Ottawa — tendance fascisante


There's lamentation in the countryside because of a new plan to redraw the electoral map of Quebec.
The proposal, from a commission set up to study the subject, would add three new ridings in the off-island Montreal suburbs - one on the South Shore, one in Laval and one northeast of the city in the Laurentides-Lanaudière area.
The changes reflect population evolution since the last time the map was drawn. A higher proportion of Quebecers now live in the Montreal metropolitan area, which therefore deserves a higher proportion of the 125 seats in the National Assembly.

The change would mean fewer MNAs for rural ridings in low-growth or declining-population regions - in eastern Quebec, mainly. MNAs there would each represent more people than at present, spread out over a wider area. Fortunately this is not today the hardship it was in the days of horse-and-buggy travel and telegraph communication.
Nobody can - or at least nobody should - try to deny the basic justice of one-person-one-vote, which after all is the bedrock of democratic theory: an equal voice for all.
But mere logic rarely prevents special pleading, and the rural MNAs whose ridings are to vanish or expand in area are promising to resist this proposed change. Under the commission's suggested redrawing of electoral boundaries, revealed in Quebec City last week, the Gaspé peninsula, for example, will lose one riding, dropping from four to three. "I'll tell you one thing," said Pascal Bérubé, MNA for the riding of Matane there, "a battle is starting today."
If so, it's a battle he deserves to lose. But it is by no means certain that democracy will triumph. Every party has rural fiefdoms to defend. Pathetically, the Liberal minister of urban affairs Nathalie Normandeau, also a Gaspé MNA, has vowed to fight for her riding when she should be speaking up for the province's metropolitan interests.

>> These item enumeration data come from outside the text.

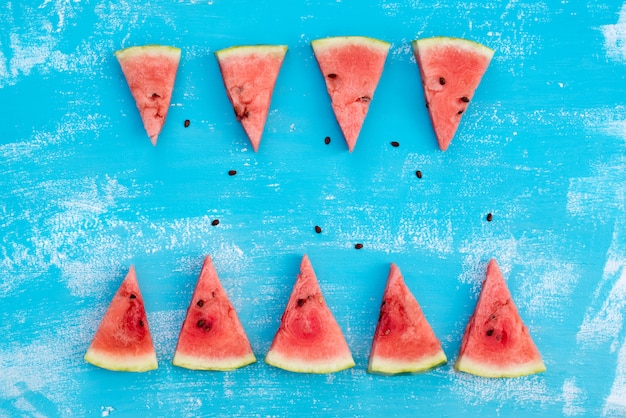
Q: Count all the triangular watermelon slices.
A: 9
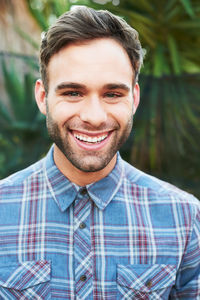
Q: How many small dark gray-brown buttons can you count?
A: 4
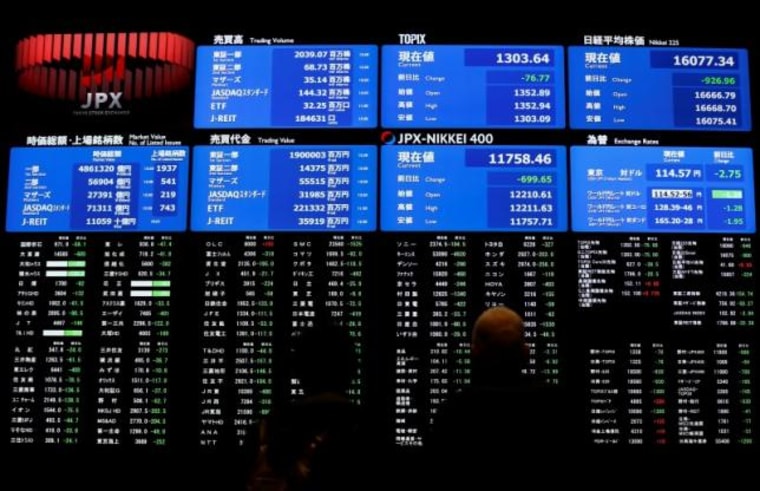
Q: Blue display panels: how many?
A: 7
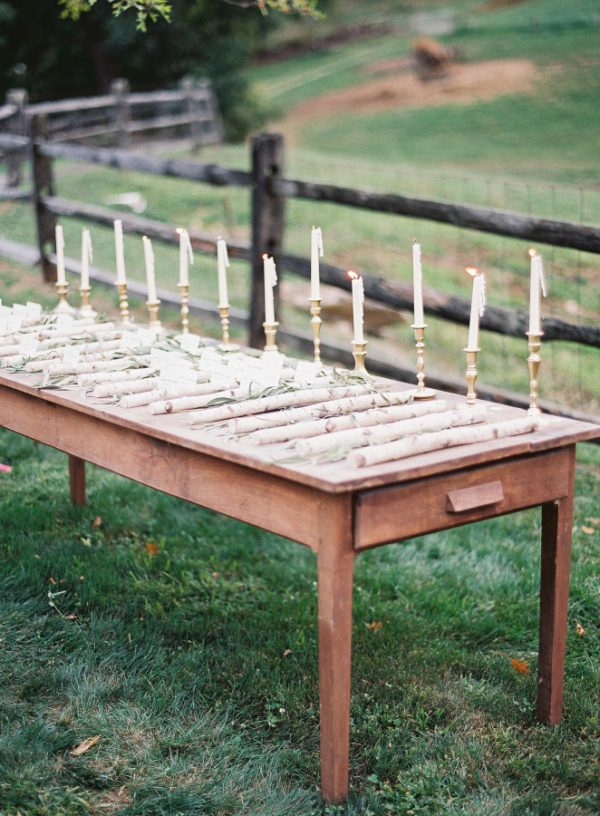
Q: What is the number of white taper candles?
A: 12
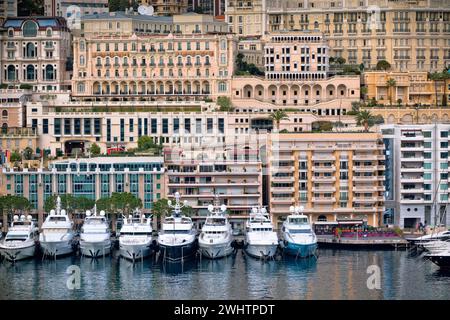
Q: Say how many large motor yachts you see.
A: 8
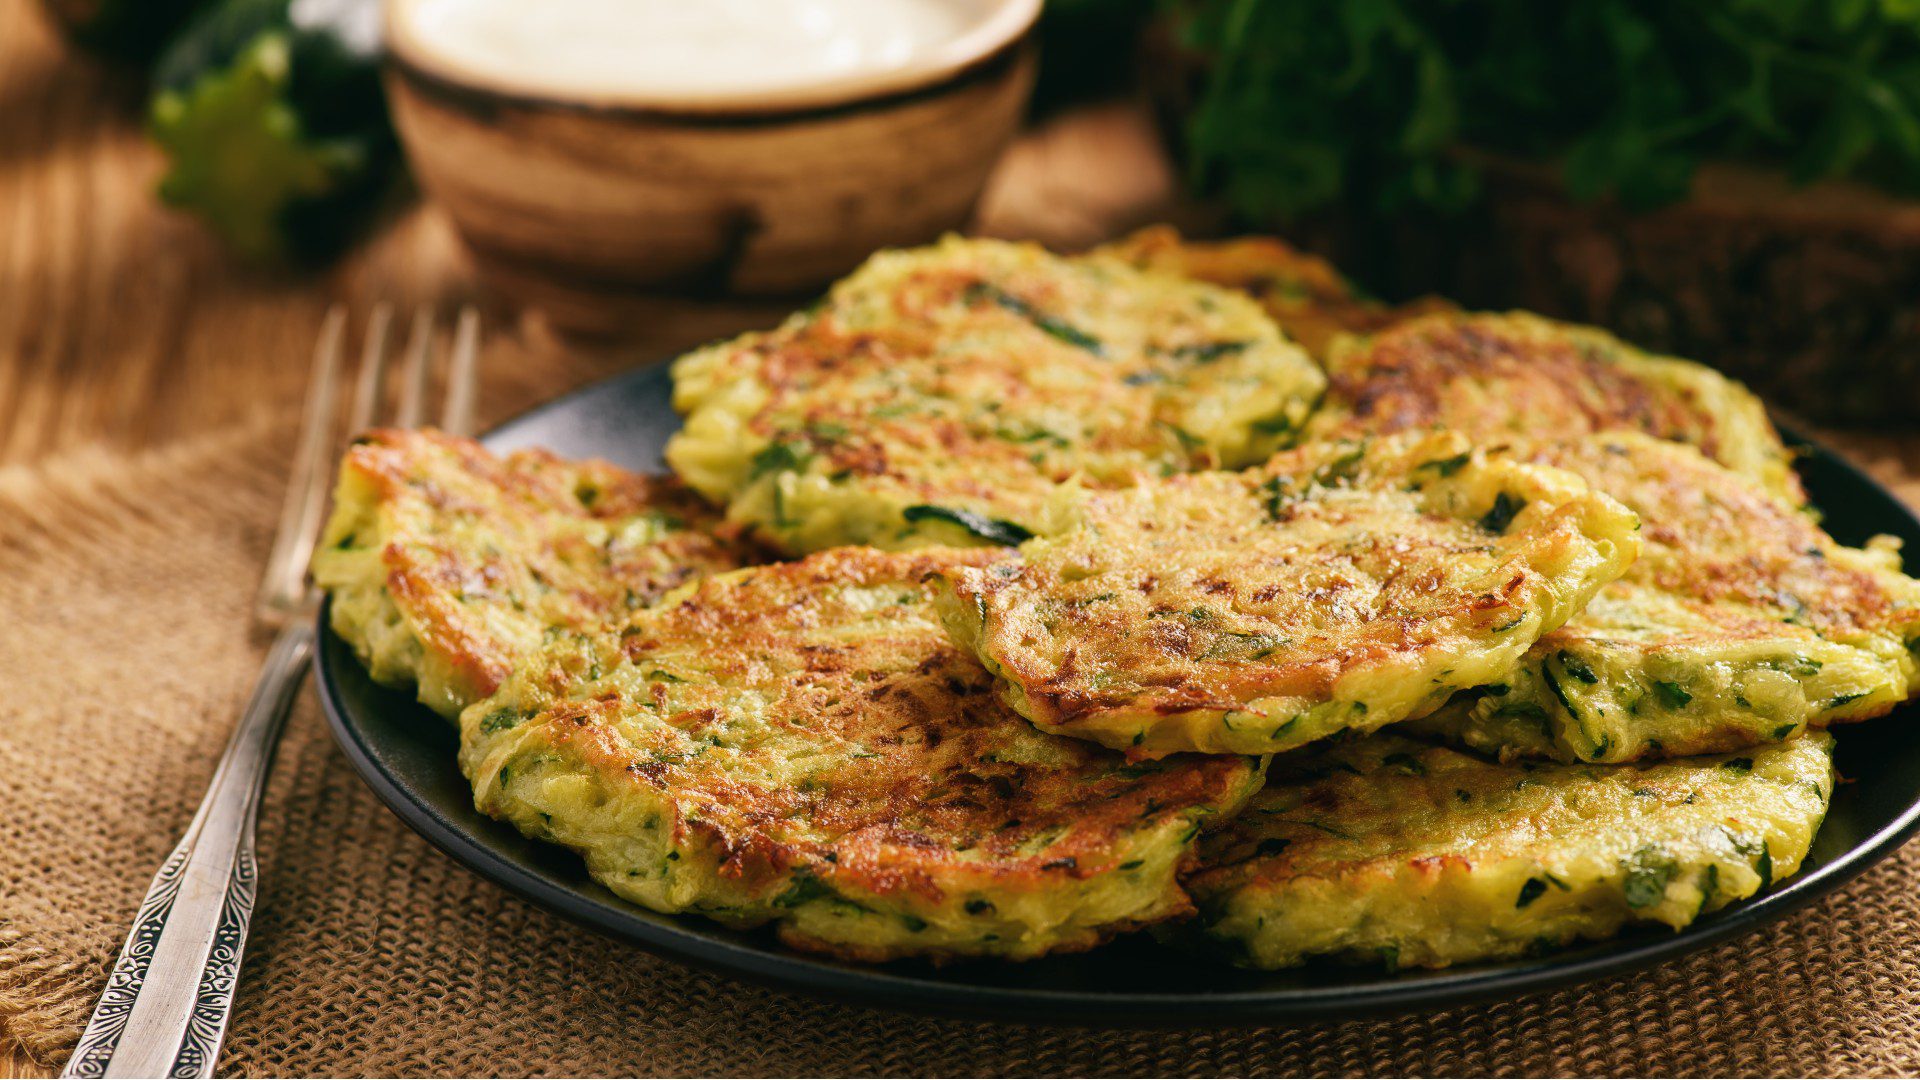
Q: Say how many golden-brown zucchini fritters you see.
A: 8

It's easy to understand that rural people are unhappy to lose influence, and that their politicians are eager to defend their districts' privileged status. Oddly, though, we heard less fuss during the recent campaign - now fortunately scrapped - to sell us on proportional representation, which would have deprived rural people of direct representation more dramatically than simple redistricting will do.
The truth is that even the proposed reforms don't go far enough in respecting the vital principle of equal electoral power.
Quebec cavalierly and arbitrarily says that each riding can vary from the ideal average population of just over 45,000 by as much as 25 per cent, a huge gap that permits variances by which one riding can have over 56,000 voters and another under 34,000. But at present, 13 ridings are below 34,000 and another 17 are below 40,000. Meanwhile, 40 ridings are over 50,000. Something has got to give.
Fiddling with the borders of many ridings, as proposed, would improve this somewhat, but would leave the Quebec electorate still painfully far from the ideal.
Note that federal riding boundaries are much more fairly drawn: After the 2001 census, Quebec's federal riding map was redrawn so that 71 of the 75 ridings fell within just five per cent of the 96,500 average population. The exceptions are special cases involving isolated regions and populations.
If Ottawa can do it, why can't Quebec? Tolerance for huge variations amounts to systematic pandering to rural interests, at the expense of the cities which are the engines of growth and change for the whole society. It's time for rededication to the basic principle that every vote should count equally.